Le 04/12/2022 à 11h15

Cette Coupe du monde qatarie est ô combien riche en révélations et en enseignements. La ferveur qui s’empare des stades où se déroulent les matchs qui opposent le Maroc à ses adversaires sur le terrain est telle que pour la première fois depuis des lustres, on assiste émus, si pas émerveillés, à l’incarnation de l’Union arabe dans tout ce qu’elle a de plus beau et de plus puissant.

Dans les tribunes aux couleurs du Maroc, les supporteurs ne sont pas tous Marocains. Ils sont aussi Qataris, Saoudiens, Tunisiens, Algériens (oui, oui...) mais tous, une fois n’est pas coutume, se sont réunis sous la même bannière, celle de leur arabité et de leur fraternité, par delà leurs différences culturelles.

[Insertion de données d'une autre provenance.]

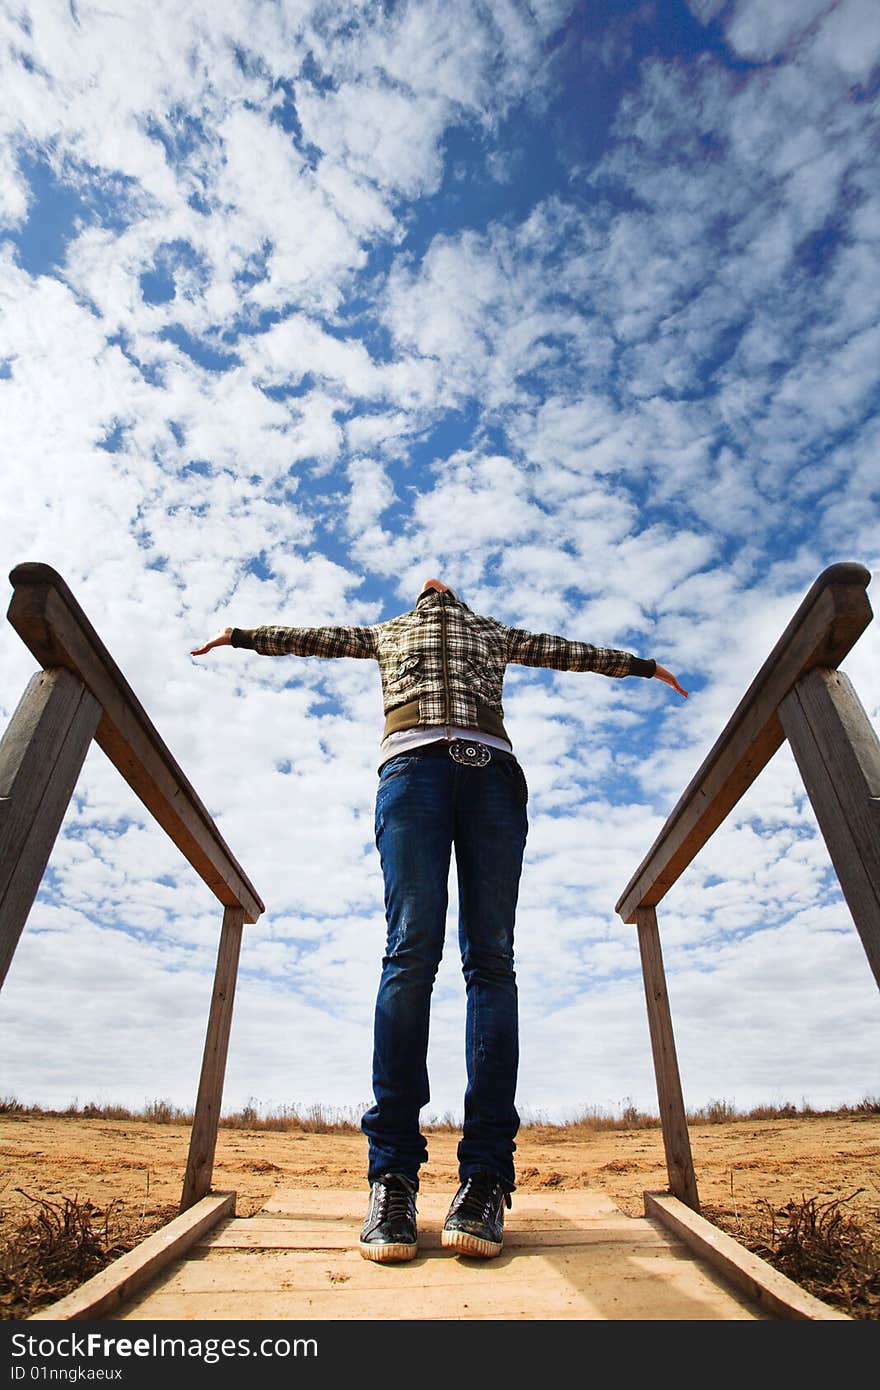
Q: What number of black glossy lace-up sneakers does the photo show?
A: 2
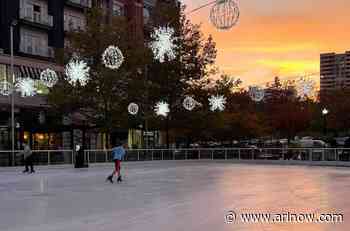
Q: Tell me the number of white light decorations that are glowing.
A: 13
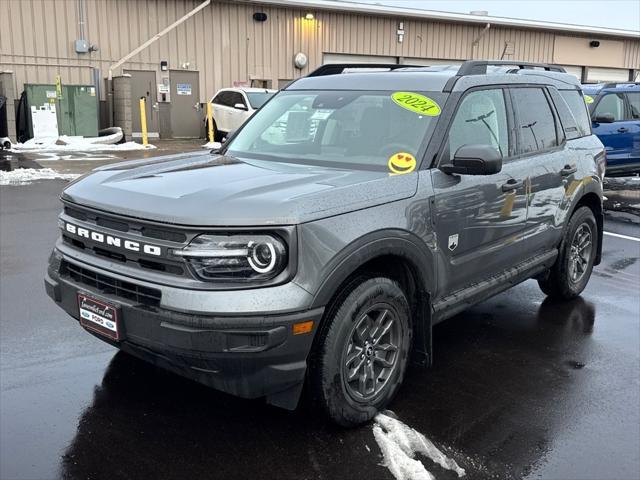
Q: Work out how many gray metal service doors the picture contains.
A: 2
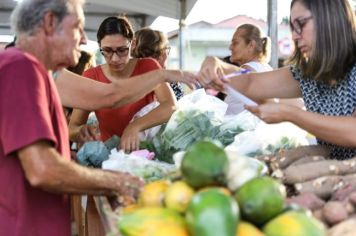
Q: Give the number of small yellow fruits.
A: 2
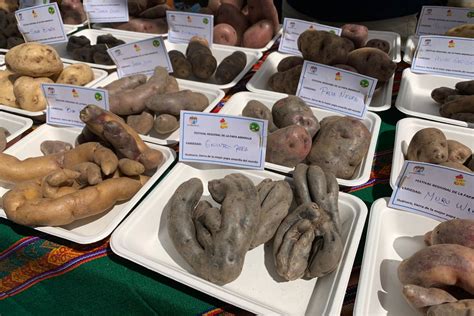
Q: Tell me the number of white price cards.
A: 11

Voir, entendre, vivre cette émotion de dizaines de milliers de spectateurs réunis et unis, tous projetés vers un même objectif, partageant un même espoir, celui d’une victoire commune, qui grandirait non pas un seul pays mais un monde arabe devenu une seule et même nation, n’est-ce pas là ce qu’on aurait espéré du Sommet arabe qui s’est récemment déroulé en Algérie, et qui s’est soldé malheureusement par un flop retentissant?

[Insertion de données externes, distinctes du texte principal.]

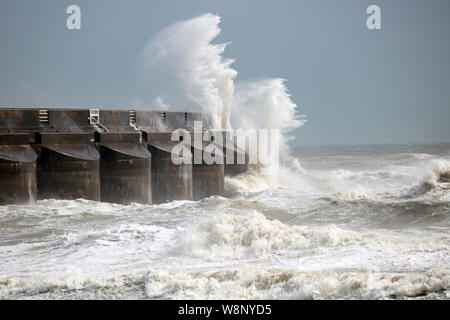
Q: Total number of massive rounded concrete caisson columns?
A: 6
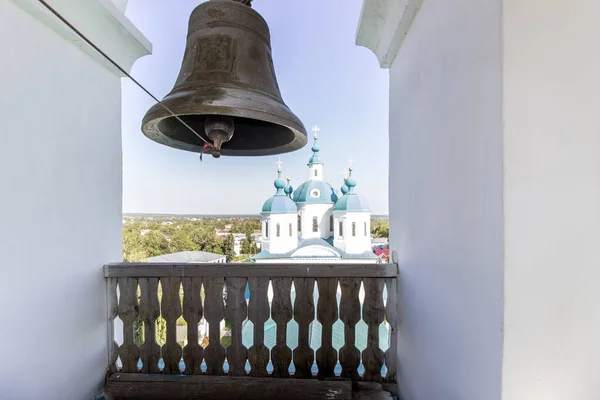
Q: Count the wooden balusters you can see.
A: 14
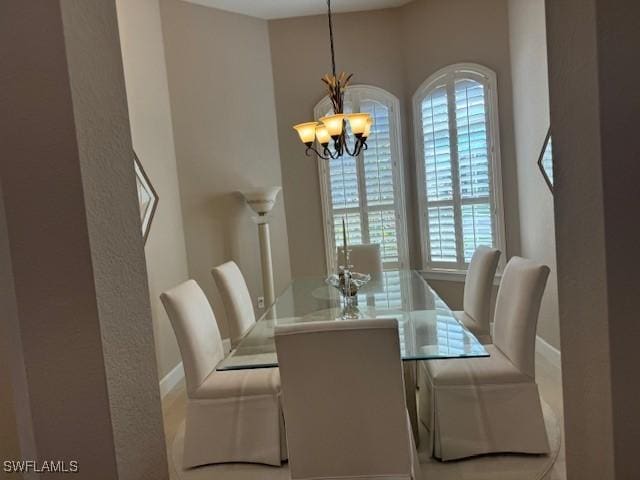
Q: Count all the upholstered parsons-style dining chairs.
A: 6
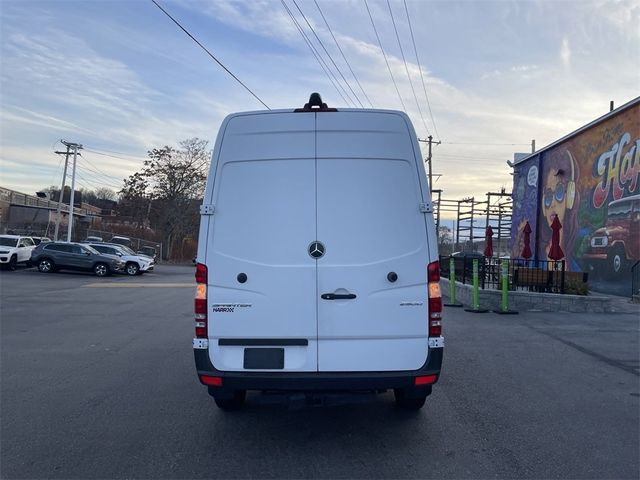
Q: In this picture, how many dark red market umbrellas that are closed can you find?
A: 3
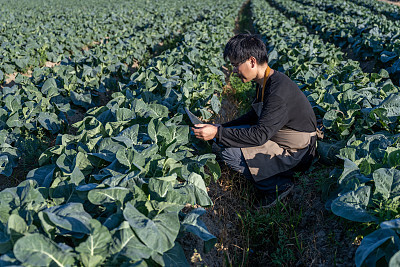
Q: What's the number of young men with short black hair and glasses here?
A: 1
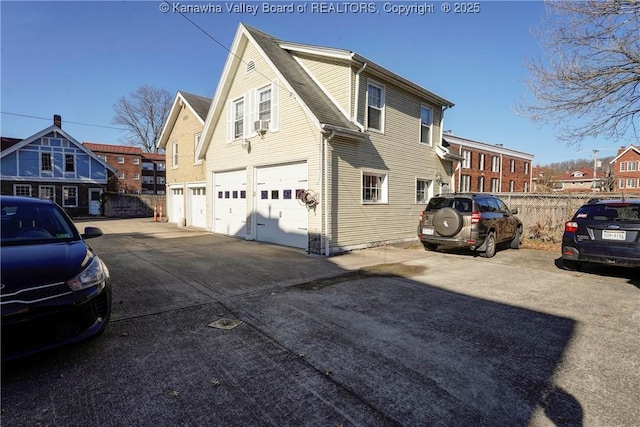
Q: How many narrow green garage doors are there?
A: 0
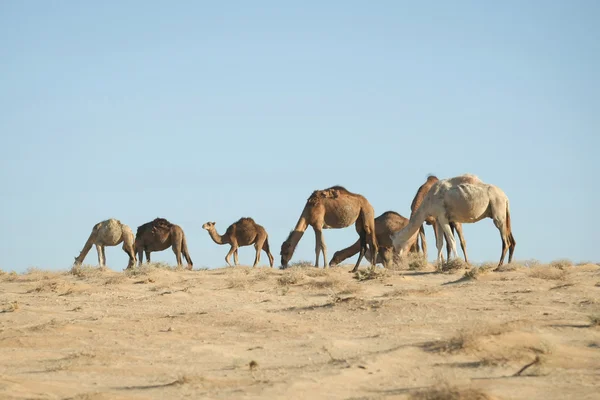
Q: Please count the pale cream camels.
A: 2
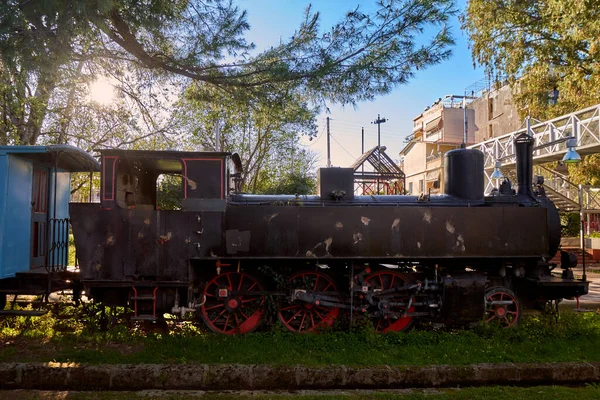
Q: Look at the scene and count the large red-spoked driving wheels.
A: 3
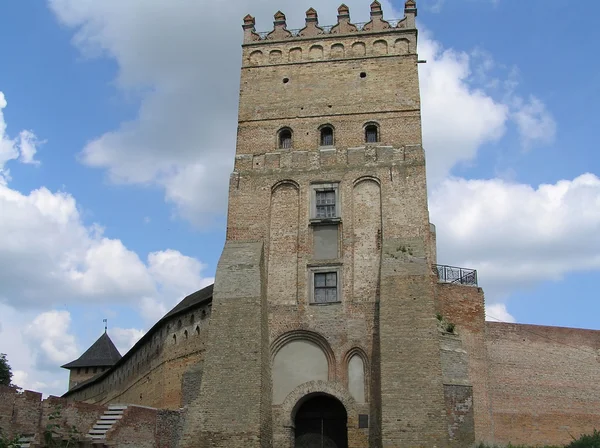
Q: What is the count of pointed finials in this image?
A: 6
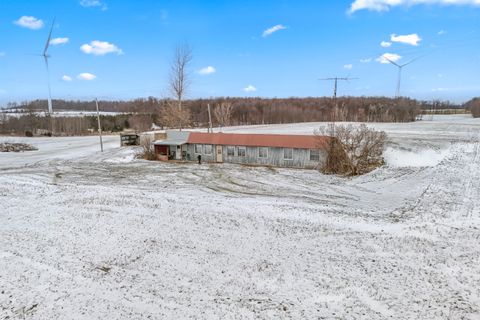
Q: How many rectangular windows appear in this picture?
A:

C’est là toute la magie du sport, du football en particulier, qui réussit là où la politique échoue. Grâce à cette Coupe du monde qui se déroule au Qatar, nous pouvons enfin, nous autres pays arabes, renouer avec la notion d’unité qui nous faisait défaut et surtout prendre enfin la mesure de notre puissance dans l’unité.

Cette prise de conscience est inédite, rare et précieuse, car c’est bien la première fois qu’un évènement sportif d’une telle envergure, d’un tel impact, se déroule dans un pays arabo-musulman. L’enjeu politique de cette Coupe du monde ne saurait être éludé. Enfin, démonstration a été faite, jusqu’à présent avec brio, du savoir-faire et de l’excellence dont disposent les pays arabes, cantonnés depuis bien trop longtemps par les médias et pays occidentaux à des clichés.

Tantôt cartes postales misérabilistes, bourrées de préjugés méprisants aux relents colonialistes insupportables, tantôt pays en guerre en proie à la corruption, à la violence que l’on a tôt fait de catégoriser anti-démocratiques et dictatoriaux parce que ne faisant pas valoir les mêmes règles ni les mêmes lois qu’en Occident… C’est ainsi que ce monde arabe est caricaturé et traîné dans la boue depuis bien trop longtemps.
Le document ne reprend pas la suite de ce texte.